Work required
Each line from the one containing "Q: Can you count" through the last line of the records is to be repeated exactly, with all pictures left out.

Data excerpts
———
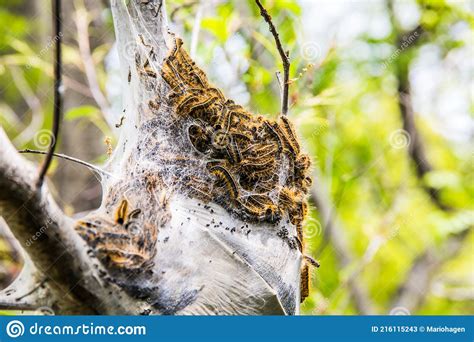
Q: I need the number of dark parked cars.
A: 0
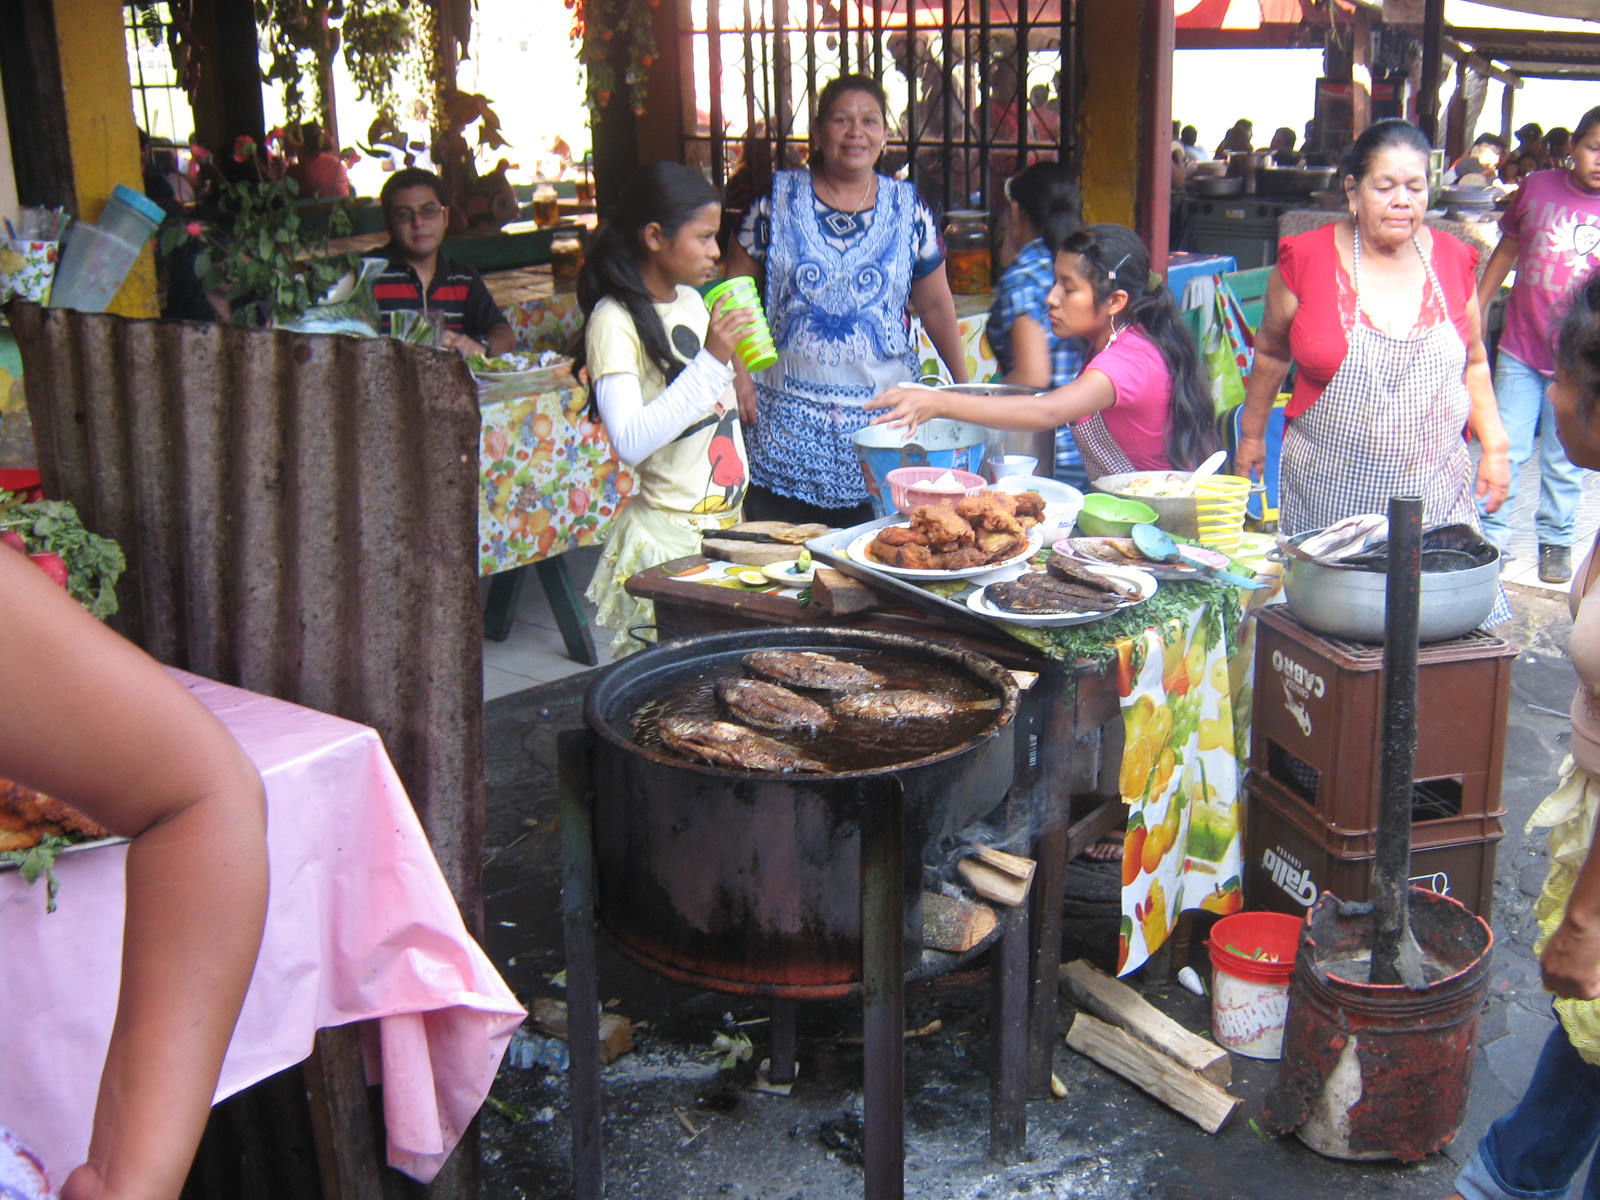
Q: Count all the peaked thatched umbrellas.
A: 0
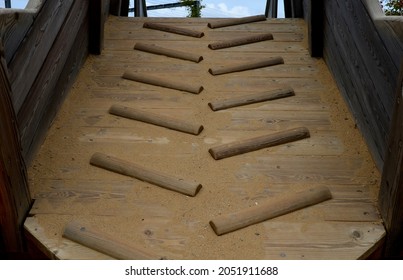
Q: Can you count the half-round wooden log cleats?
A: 12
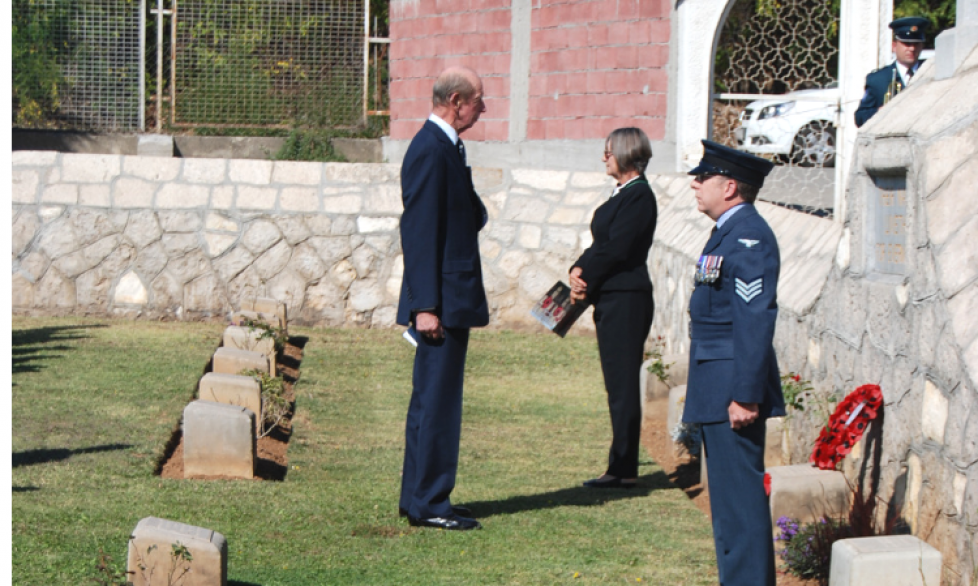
———
Reply
Q: Can you count the half-round wooden log cleats?
A: 12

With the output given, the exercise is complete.